Loretta Yuen, OCBC Bank’s Head of Group Legal and Regulatory Compliance, says financial crimes are evolving in complexity and sophistication.
“This is why we strongly believe in embracing technology and tools that will increase our proficiency in transaction monitoring.”
Another finance data science solution provider Qantaverse says that mitigating financial crime risk is challenging, but managing the risk effectively and efficiently becomes easier through new AI applications and machine learning solutions that complement existing transaction monitoring systems (TMS) in use by financial institutions, advocating its use as part of a holistic and innovative financial crime mitigation approach.
An AI and machine learning solution would have quickly identified groups of suspicious transactions flowing from Guernsey to Singapore rather than relying on static rules-based TMS.
Additionally, a perpetual know-your-customer (KYC) solution could have been utilised with predictive analytics on the customers’ past, present, and future transactional activity.
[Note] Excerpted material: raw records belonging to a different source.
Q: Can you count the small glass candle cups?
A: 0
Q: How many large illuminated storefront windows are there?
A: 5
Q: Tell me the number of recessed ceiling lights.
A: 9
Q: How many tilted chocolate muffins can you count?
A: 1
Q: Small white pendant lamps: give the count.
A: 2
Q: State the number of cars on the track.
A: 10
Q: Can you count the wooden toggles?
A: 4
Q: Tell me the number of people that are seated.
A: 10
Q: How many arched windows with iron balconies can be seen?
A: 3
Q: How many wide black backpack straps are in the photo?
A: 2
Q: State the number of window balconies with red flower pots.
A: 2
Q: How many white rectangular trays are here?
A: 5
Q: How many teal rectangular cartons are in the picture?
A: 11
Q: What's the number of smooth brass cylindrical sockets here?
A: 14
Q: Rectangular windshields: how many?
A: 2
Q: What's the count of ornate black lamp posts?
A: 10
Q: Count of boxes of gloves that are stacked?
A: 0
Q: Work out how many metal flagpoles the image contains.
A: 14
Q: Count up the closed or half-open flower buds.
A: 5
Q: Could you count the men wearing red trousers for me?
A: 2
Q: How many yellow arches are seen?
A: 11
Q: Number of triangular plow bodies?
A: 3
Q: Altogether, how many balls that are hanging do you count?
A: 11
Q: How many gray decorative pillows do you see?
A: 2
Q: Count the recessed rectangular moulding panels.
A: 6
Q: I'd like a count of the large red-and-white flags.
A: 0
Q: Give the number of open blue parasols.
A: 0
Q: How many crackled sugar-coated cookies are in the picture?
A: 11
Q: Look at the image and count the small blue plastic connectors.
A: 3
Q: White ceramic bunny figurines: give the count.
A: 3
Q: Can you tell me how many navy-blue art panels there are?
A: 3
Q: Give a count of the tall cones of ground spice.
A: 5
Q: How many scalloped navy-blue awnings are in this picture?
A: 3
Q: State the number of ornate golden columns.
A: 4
The perpetual KYC function would also incorporate instant adverse media/PEP checks rather than waiting for a yearly to five-year KYC update.
“By supplementing the traditional review of transactional and customer data, financial institutions can greatly enhance their reputational, operational, and legal risk exposure by deploying advanced data science and AI techniques that are available today,” Qantaverse says.